*TASK DETAILS*
Locate the word "total" in the entries below, then gather every line that holds it.
++++
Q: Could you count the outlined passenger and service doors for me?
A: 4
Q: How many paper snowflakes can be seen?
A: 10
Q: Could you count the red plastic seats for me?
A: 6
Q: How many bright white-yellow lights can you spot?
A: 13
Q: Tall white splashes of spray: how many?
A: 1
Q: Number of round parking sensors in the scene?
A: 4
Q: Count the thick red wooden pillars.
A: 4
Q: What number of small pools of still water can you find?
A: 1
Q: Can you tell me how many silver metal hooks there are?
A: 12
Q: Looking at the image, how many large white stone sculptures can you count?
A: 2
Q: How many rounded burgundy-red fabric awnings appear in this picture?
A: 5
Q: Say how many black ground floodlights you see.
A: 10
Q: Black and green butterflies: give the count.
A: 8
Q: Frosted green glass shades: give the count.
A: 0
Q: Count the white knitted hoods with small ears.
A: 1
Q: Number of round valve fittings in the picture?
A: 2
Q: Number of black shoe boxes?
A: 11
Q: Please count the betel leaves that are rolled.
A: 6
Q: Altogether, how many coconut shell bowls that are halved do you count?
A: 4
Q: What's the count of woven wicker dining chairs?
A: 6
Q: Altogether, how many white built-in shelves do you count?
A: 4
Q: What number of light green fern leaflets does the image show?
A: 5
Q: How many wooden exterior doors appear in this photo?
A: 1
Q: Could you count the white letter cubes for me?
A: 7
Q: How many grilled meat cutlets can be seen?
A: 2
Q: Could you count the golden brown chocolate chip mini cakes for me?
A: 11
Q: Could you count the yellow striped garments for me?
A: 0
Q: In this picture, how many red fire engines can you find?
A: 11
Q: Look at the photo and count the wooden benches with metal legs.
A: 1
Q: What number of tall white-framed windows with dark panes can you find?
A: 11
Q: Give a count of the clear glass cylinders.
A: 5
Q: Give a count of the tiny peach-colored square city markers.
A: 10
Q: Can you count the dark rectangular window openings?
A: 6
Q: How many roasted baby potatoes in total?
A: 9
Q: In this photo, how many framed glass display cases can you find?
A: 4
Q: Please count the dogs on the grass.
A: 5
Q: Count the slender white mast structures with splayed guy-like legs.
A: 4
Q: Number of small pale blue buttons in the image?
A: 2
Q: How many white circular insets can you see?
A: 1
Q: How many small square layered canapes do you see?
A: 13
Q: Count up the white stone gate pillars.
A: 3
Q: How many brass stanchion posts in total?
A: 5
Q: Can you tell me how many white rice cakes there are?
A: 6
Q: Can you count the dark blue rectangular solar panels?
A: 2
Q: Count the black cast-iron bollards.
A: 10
++++
*RESPONSE TO THE EXERCISE*
Q: How many roasted baby potatoes in total?
Q: How many brass stanchion posts in total?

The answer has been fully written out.